My second sister even gave me feelers for another job in Makati Development Corp. But most everyone knew that I am not too keen in taking a job in the most expensive place in the Philippines: Metro Manila, particularly Makati! The rent is expensive, the food is pricey, the utilities are costly, the commute is long; then there’s the smog to contend with, the traffic jam to sit through; and the heat … ah, and even potable water is for sale! Environmentally, Iligan City is a safe place and the cost-of-living is affordable.

My youngest sister, my financier most of the time, supports every decision that I make. She wanted me to apply for a foreign assignment but unfortunately a good opportunity eludes me. Being more than 45 years old, it would be pure luck that I could be hired as a supervisor because I am now older than 45, or as a manager because I am still young at 46! I am presently in an in-between age: too old for supervisory; too young for managerial position! Or so they said!
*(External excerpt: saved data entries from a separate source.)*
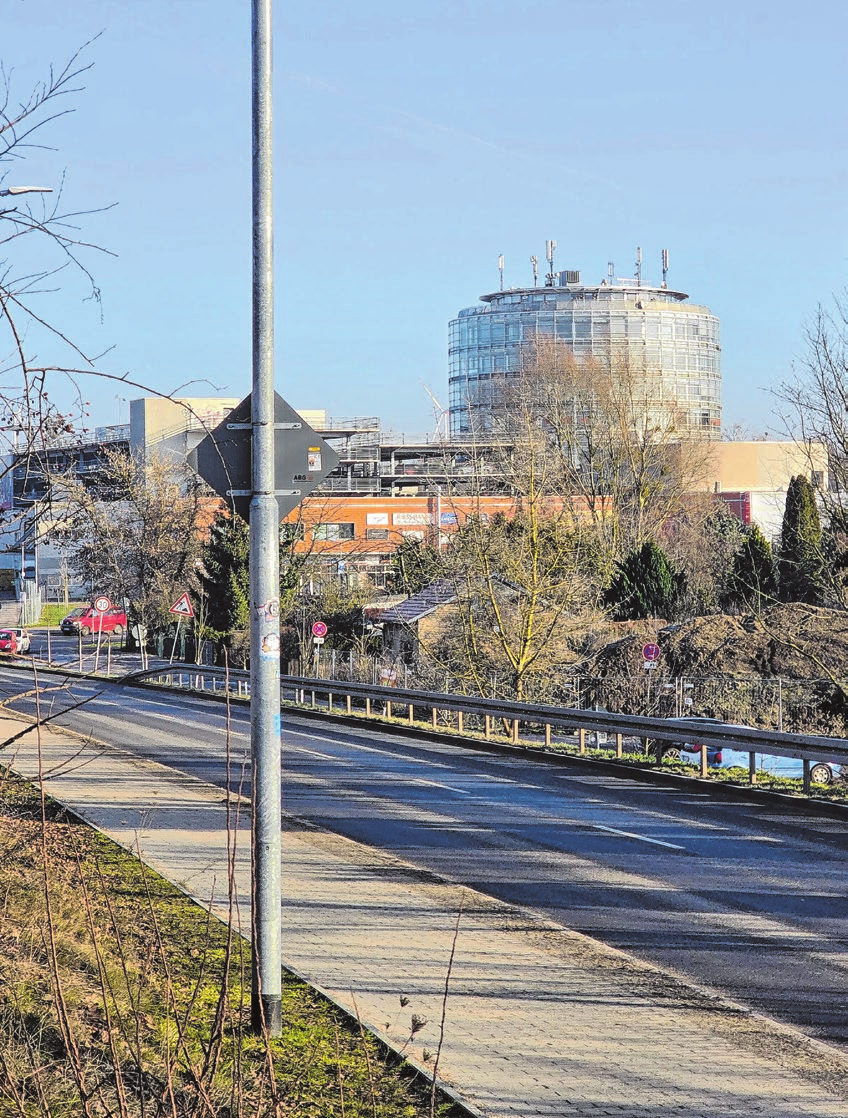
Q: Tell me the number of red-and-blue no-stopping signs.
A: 2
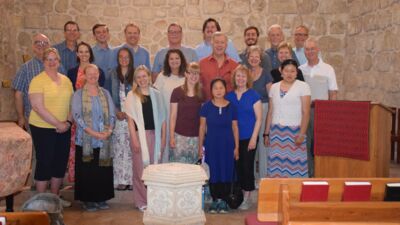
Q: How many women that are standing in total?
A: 12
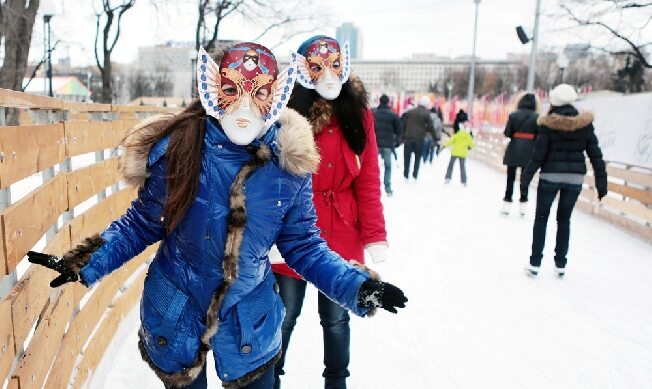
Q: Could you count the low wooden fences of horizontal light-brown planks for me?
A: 2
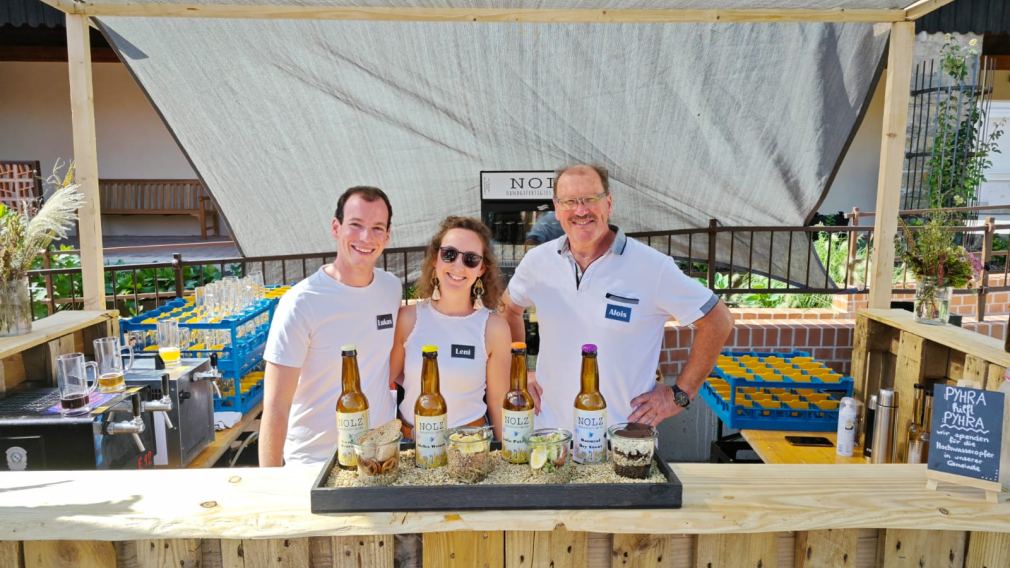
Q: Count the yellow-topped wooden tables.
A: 2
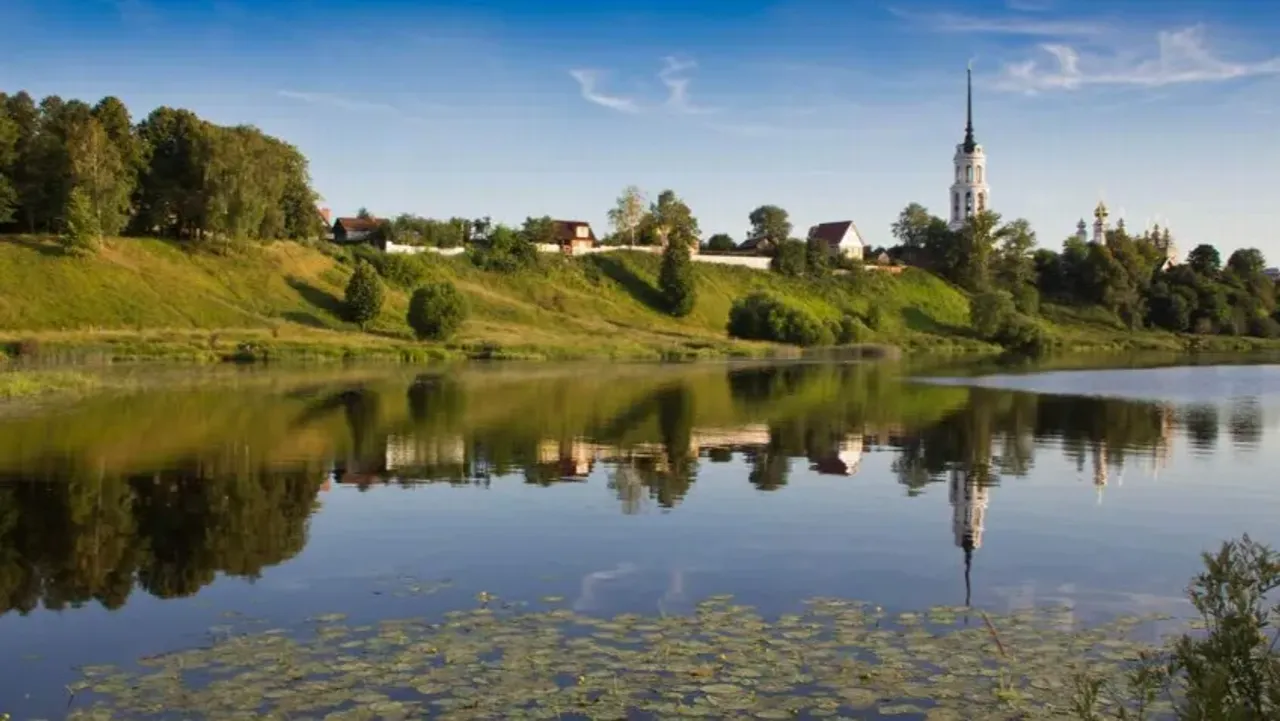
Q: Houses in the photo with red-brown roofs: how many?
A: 3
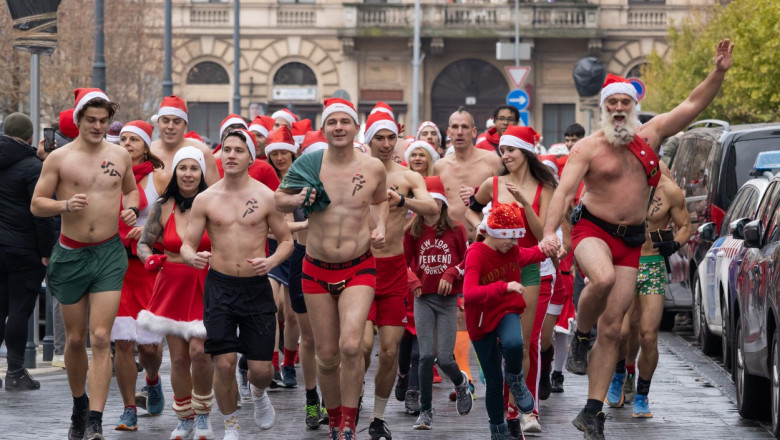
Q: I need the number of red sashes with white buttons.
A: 1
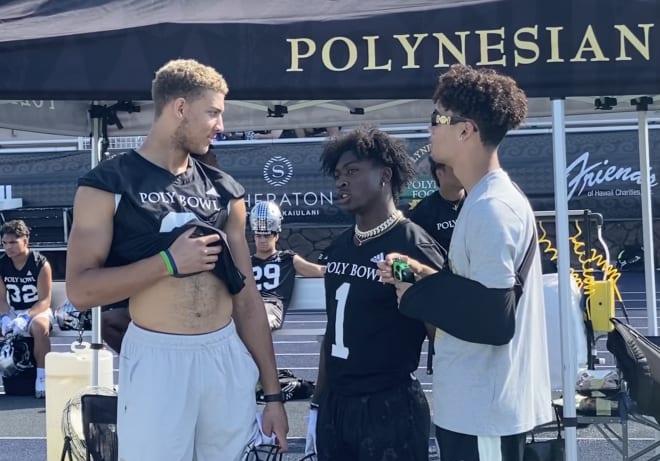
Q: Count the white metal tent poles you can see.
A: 3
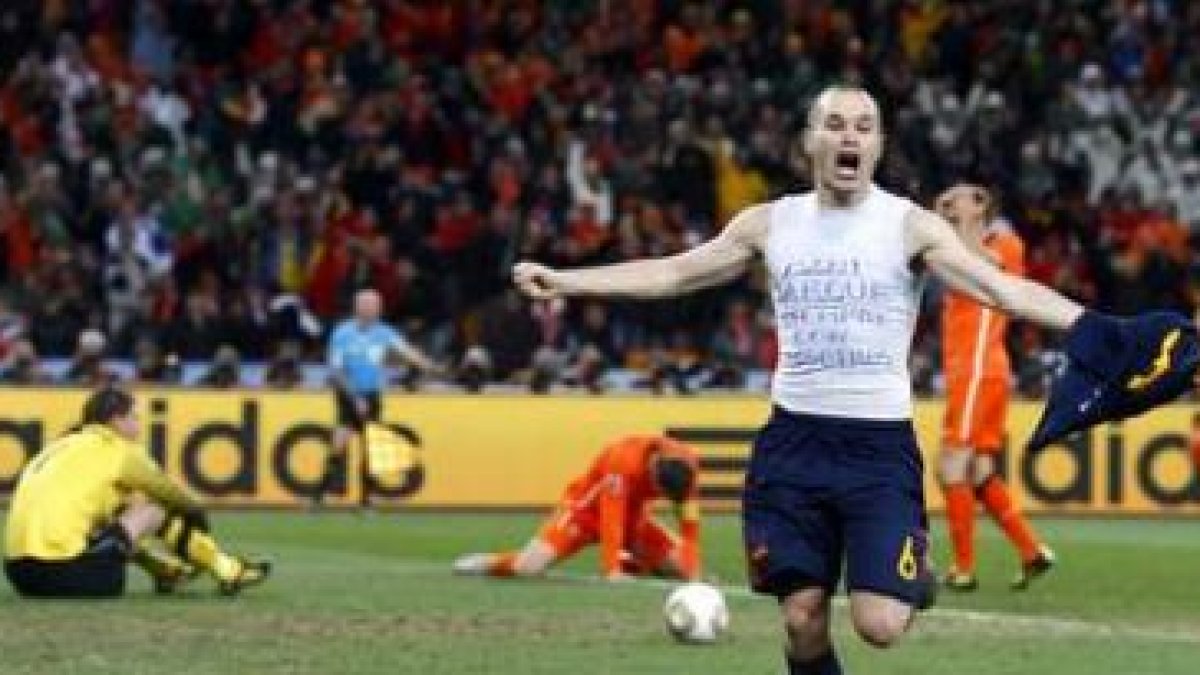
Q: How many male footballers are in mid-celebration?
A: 1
I still have fifteen days to contemplate my immediate plans of going home for the Holidays, or for good. The last time I called home, my elderly mother wanted me to return to my roots, and she hummed the song: Mom, I’m coming home, so take my picture off the wall. I know she missed me and my youngest son terribly. Not knowing what had happened to me for the past three months from August to October might have been a consolation in part because I know that had my mother known, she would have insisted that I and my youngest son come home for good!

I had conspired with my sisters not to tell our elderly parents about my August circumstances because I believed that there is really no point in causing them worry for things I could handle myself. When I do go home for the Holidays, I would tell them myself. Such things are never to be relayed using what I consider the impersonal telephone. I want to see their facial reactions, especially my father’s face, when I tell them but only after I present them a hard-bound copy of my master’s thesis, as a panacea for whatever personal hurt I have and will cause.

Yet, I could really hear my father now: That’s what you get for your insistent frankness! I told you so, time and time again! My mother would simply say: So, better stay here for good! Everything has its reason and season. Yes, that’s the virtual parent in me saying what my parent would be saying to me! I remember the book, I’m Okay, You’re Okay!, I read sometime ago.